What is being asked: Every record must be repeated exactly; omit any pictures they contain.

Provided material:
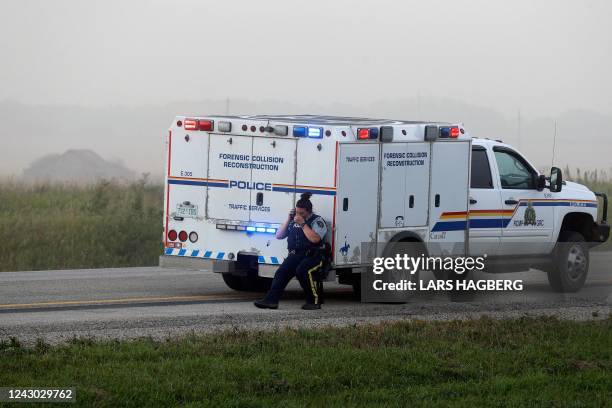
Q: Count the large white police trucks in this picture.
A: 1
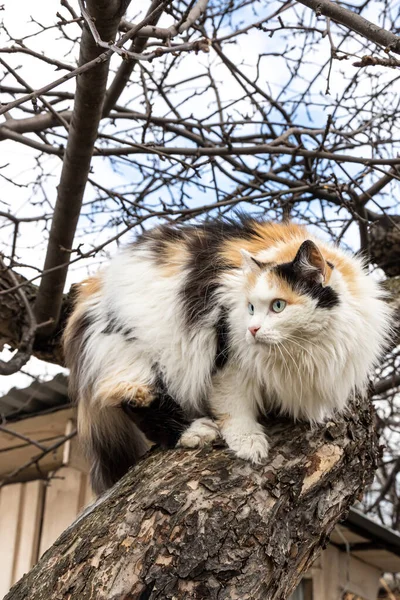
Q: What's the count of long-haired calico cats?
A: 1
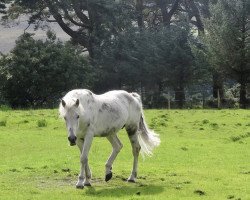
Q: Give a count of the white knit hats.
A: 0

Reply to the task:
Q: Count the large white police trucks in this picture.
A: 1
Q: What's the count of long-haired calico cats?
A: 1
Q: Give a count of the white knit hats.
A: 0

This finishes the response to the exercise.